───── Entries provided
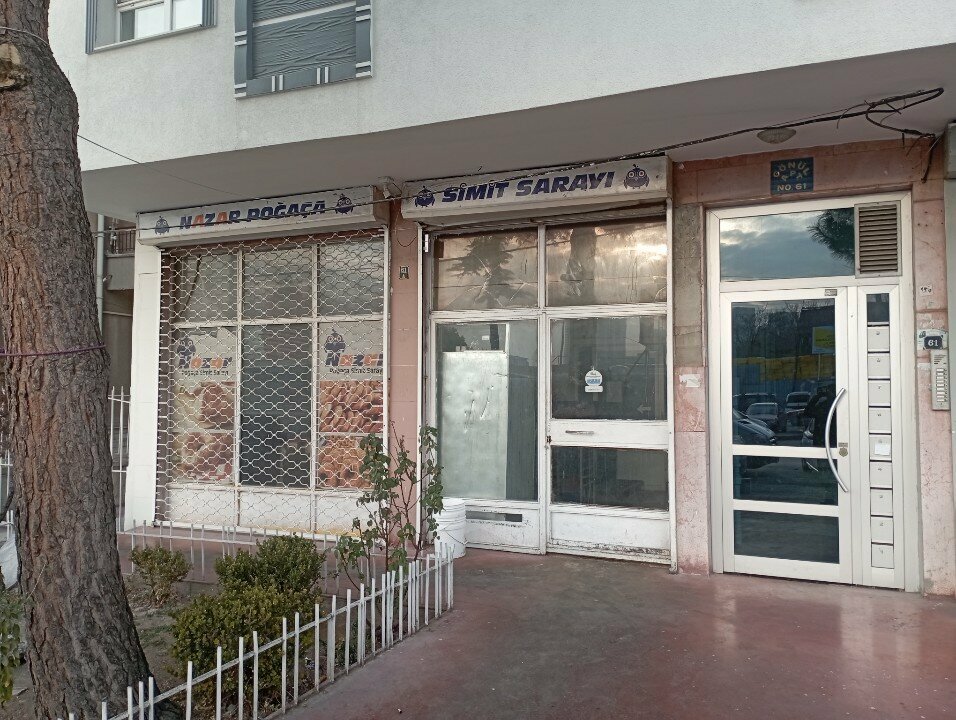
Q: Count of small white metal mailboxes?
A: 9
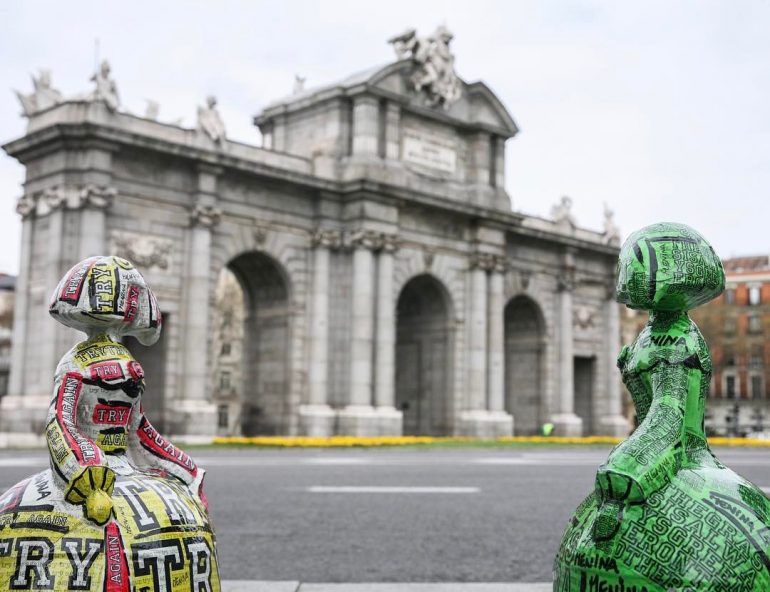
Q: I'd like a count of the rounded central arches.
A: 3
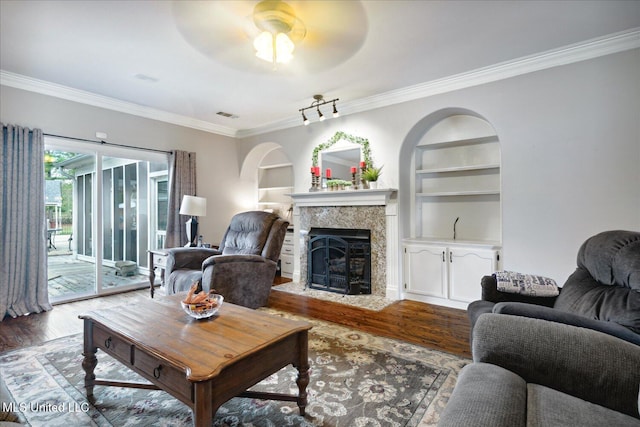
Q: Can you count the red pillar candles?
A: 5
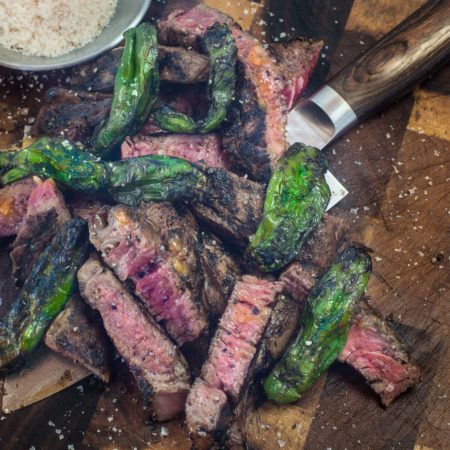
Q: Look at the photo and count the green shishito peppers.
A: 7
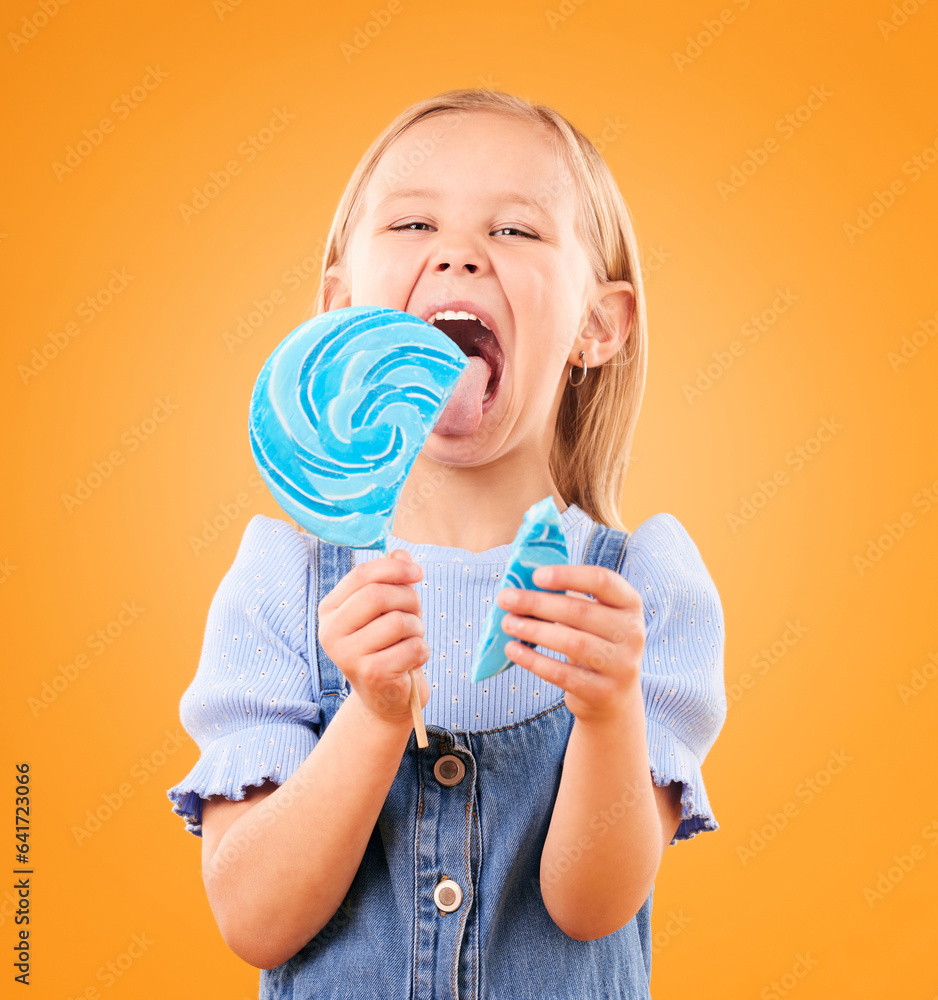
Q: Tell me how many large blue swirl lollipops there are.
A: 1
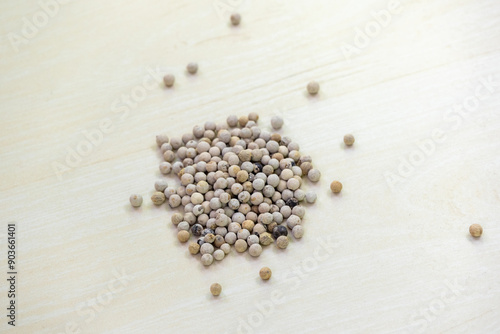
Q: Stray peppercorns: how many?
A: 10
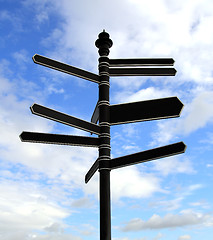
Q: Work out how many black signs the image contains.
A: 9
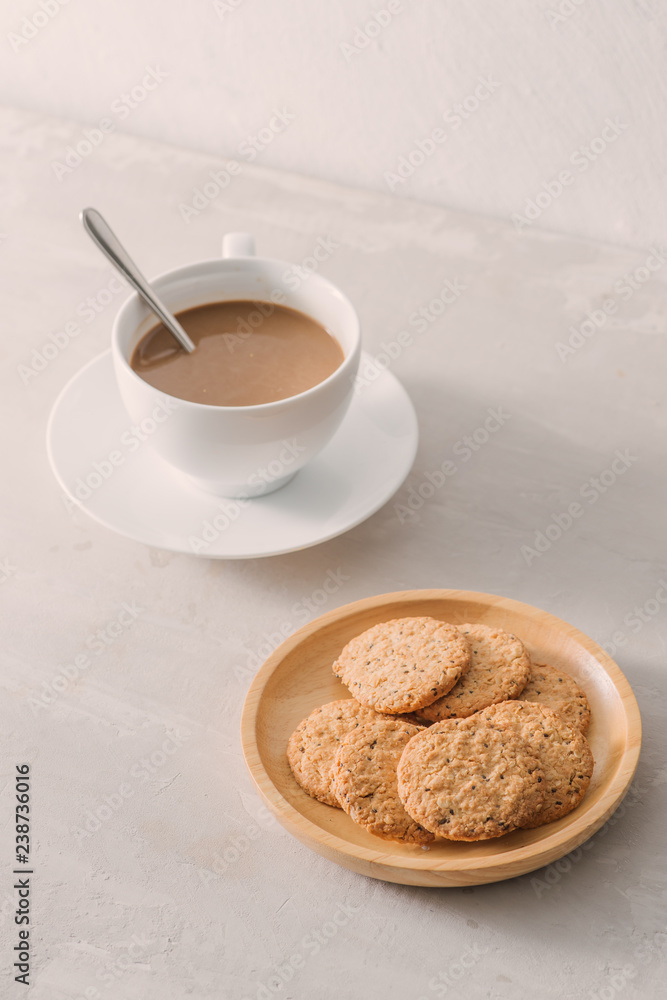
──────────
Requirement: Nothing but the lines from the one that holds "Q: Look at the" through the end of the data should appear, written out exactly, without pictures.

Your response:
Q: Look at the photo and count the green shishito peppers.
A: 7
Q: Tell me how many large blue swirl lollipops there are.
A: 1
Q: Stray peppercorns: how many?
A: 10
Q: Work out how many black signs the image contains.
A: 9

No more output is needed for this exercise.